═════ Excerpted data

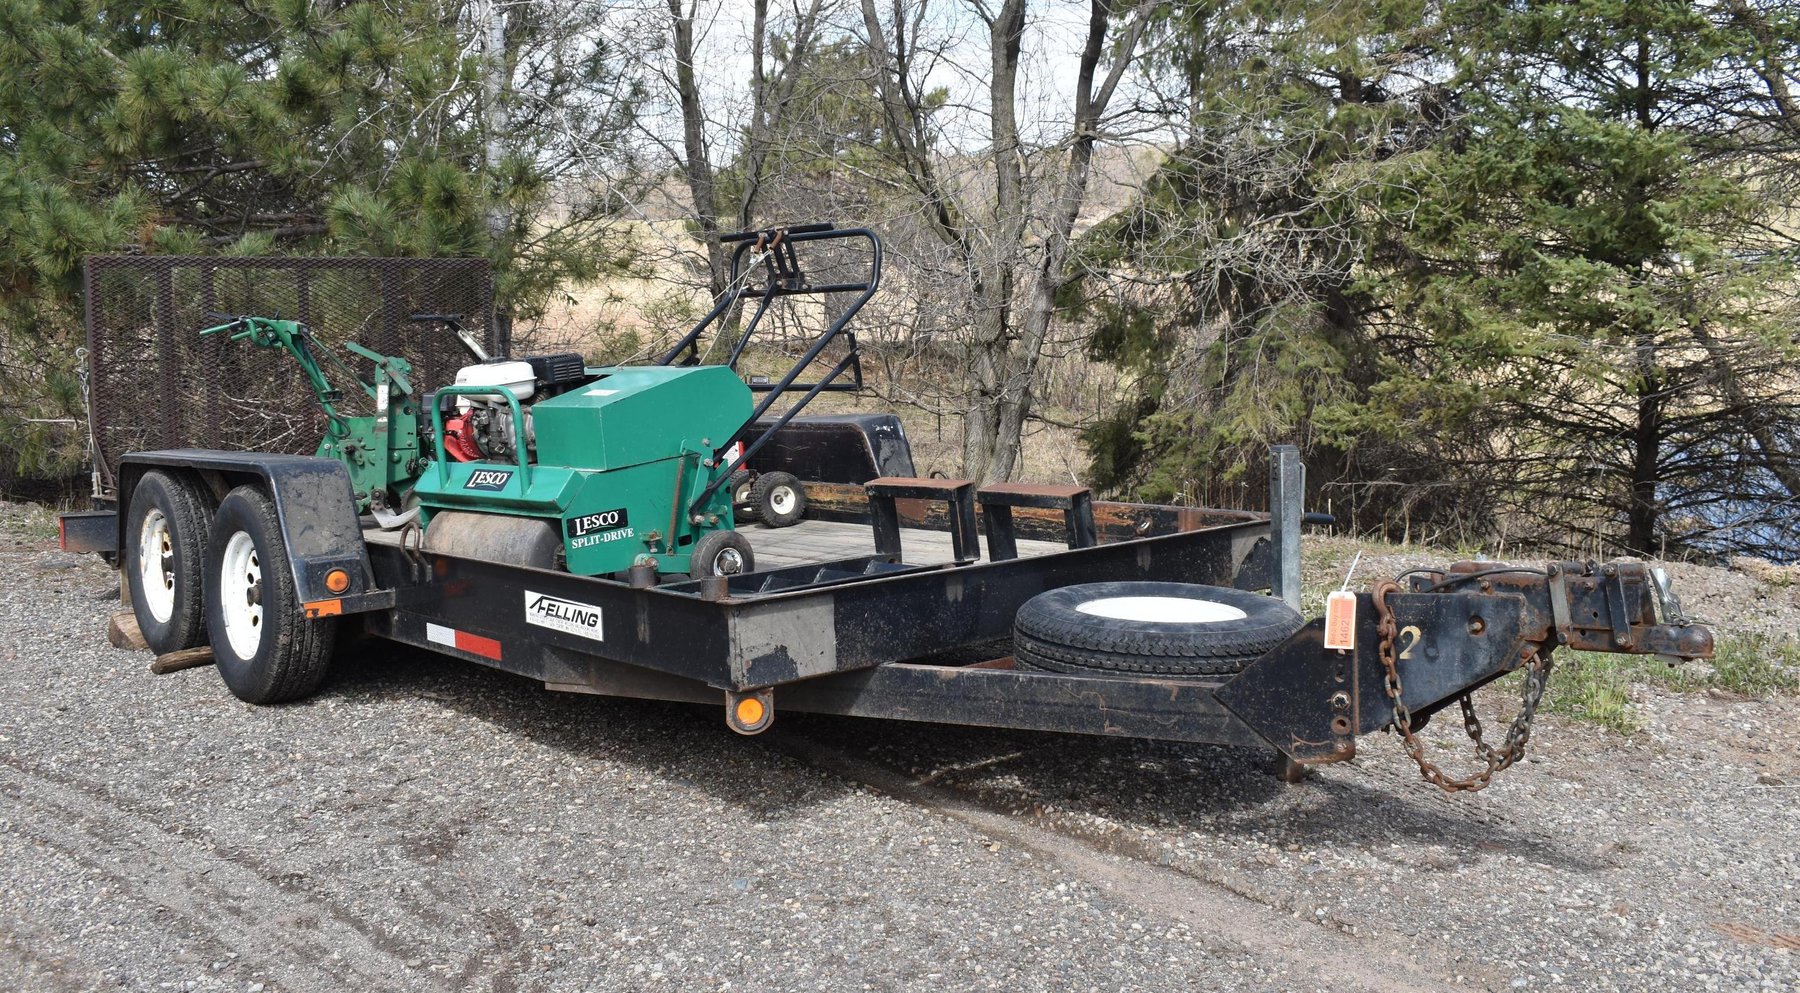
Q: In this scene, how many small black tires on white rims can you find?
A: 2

══════════
═════ Excerpted data

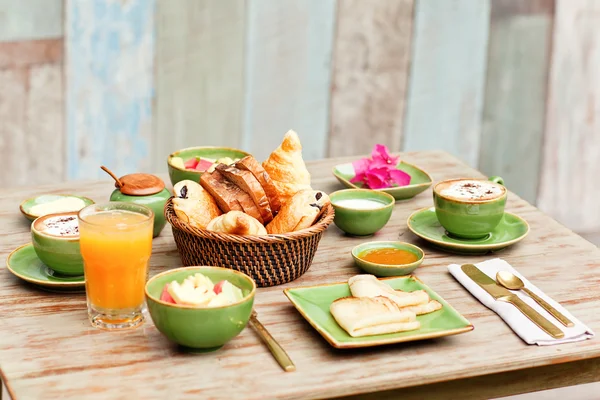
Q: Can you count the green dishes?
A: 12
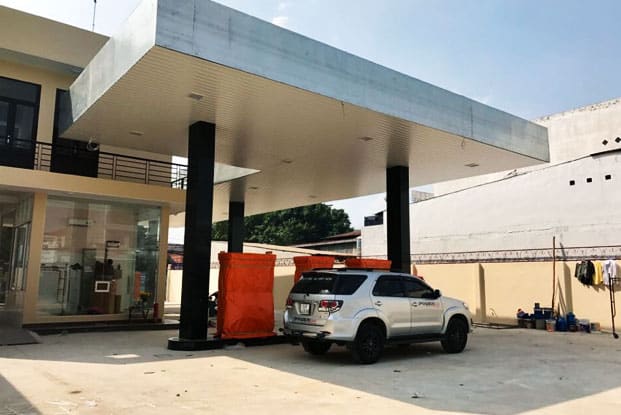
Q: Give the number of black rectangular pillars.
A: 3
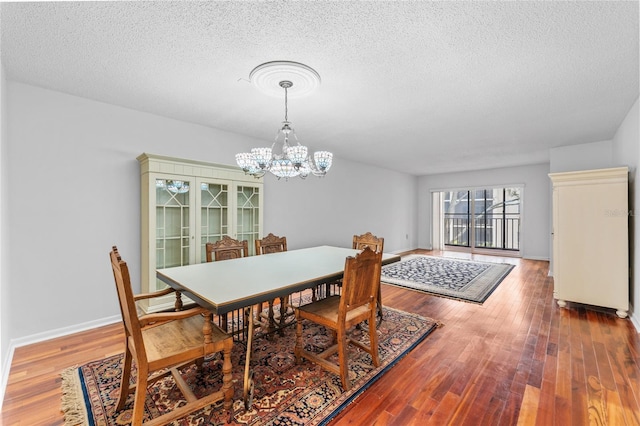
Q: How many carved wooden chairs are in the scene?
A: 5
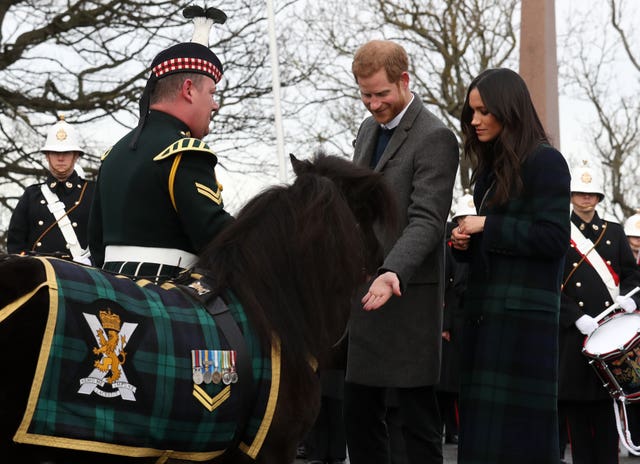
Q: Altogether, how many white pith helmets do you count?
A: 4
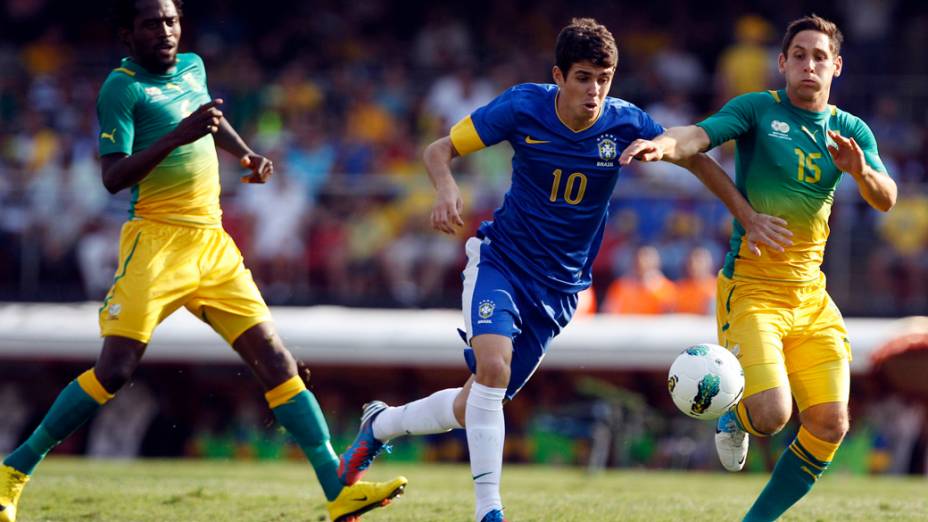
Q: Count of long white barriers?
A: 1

══════════
═════ Excerpted data

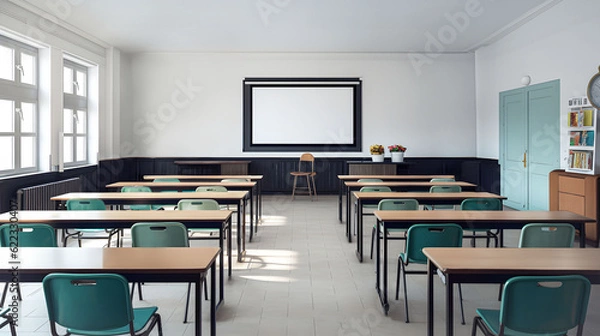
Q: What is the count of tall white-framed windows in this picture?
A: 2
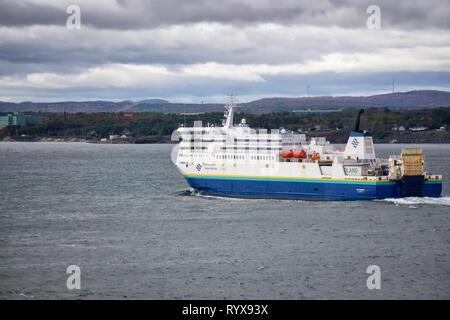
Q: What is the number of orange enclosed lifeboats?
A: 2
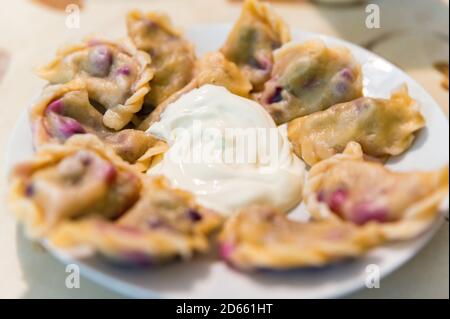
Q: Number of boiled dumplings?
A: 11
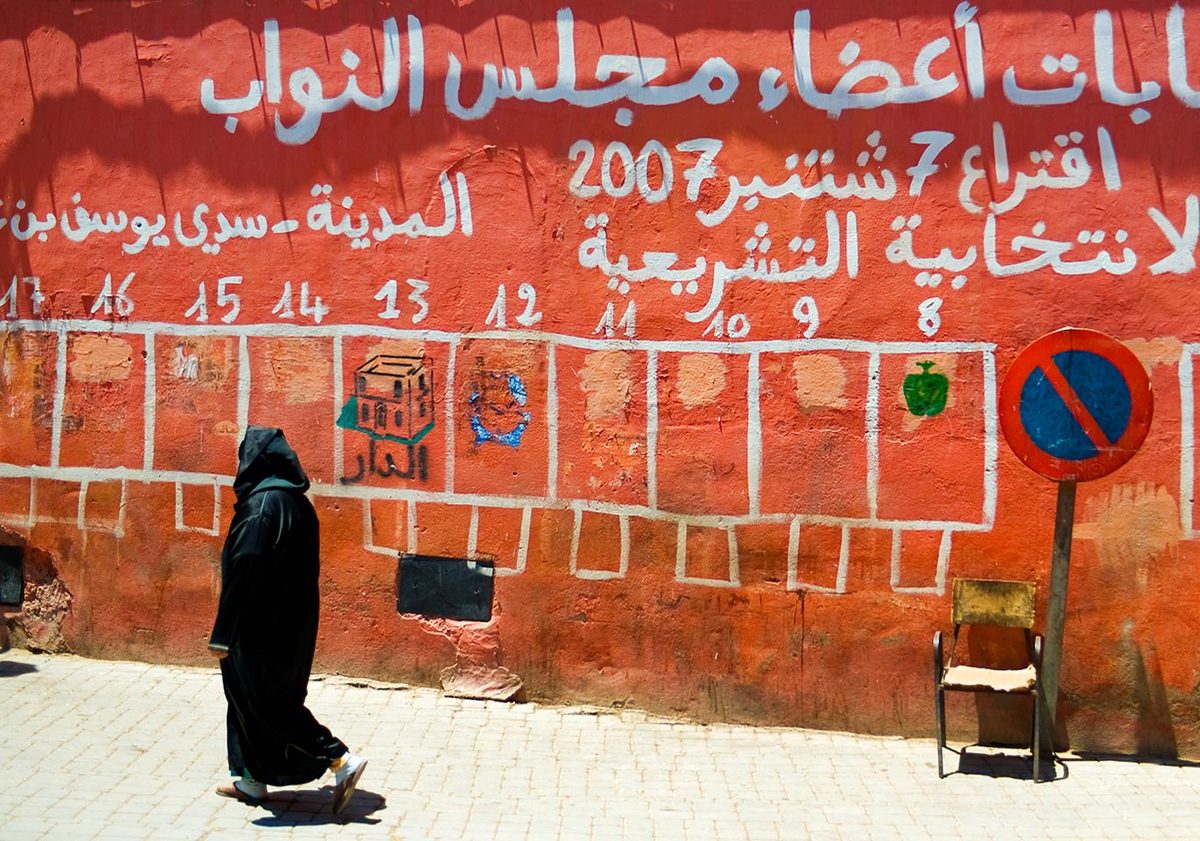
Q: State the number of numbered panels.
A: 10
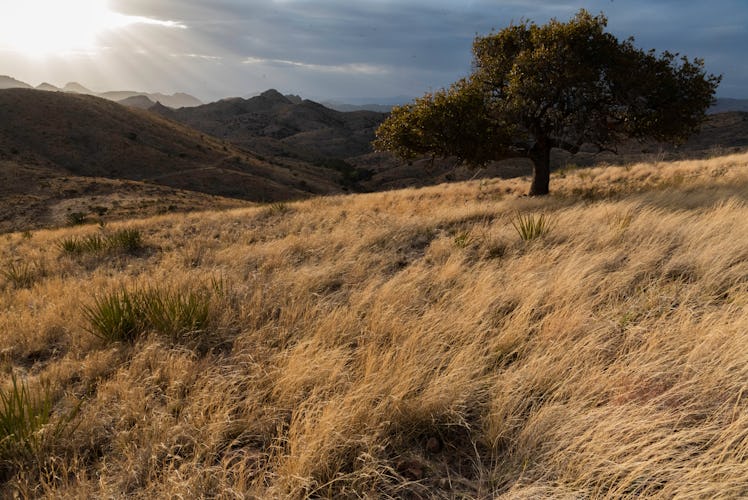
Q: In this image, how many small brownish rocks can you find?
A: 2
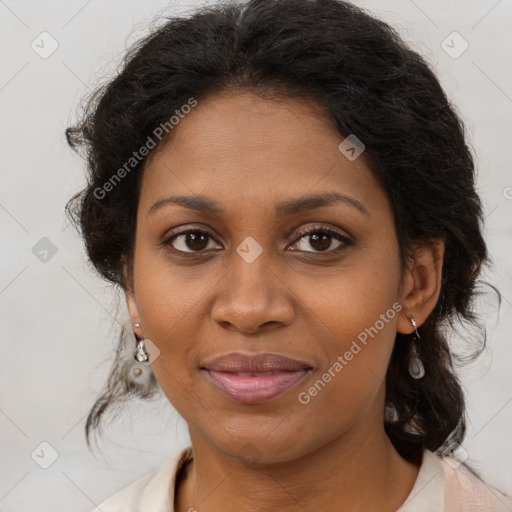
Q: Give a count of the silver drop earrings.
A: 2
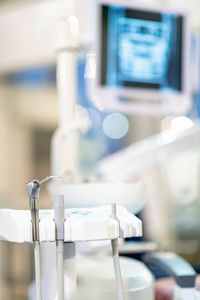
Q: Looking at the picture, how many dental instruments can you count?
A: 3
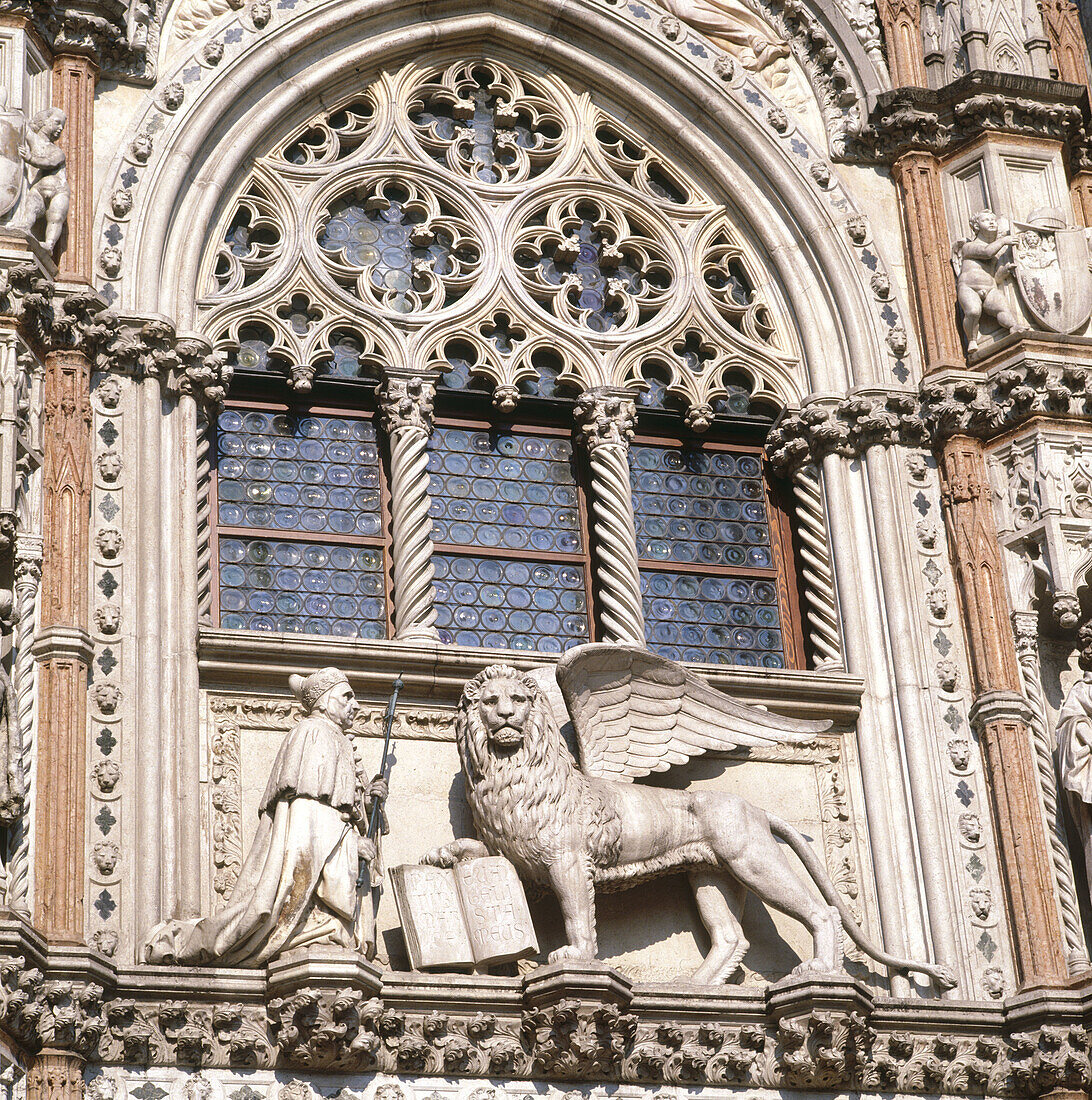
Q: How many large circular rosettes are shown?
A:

══════════

■ **What you are asked to do**:
Report only a number, the count of lines in the listing that contain the word "Give".

■ **Solution**:
2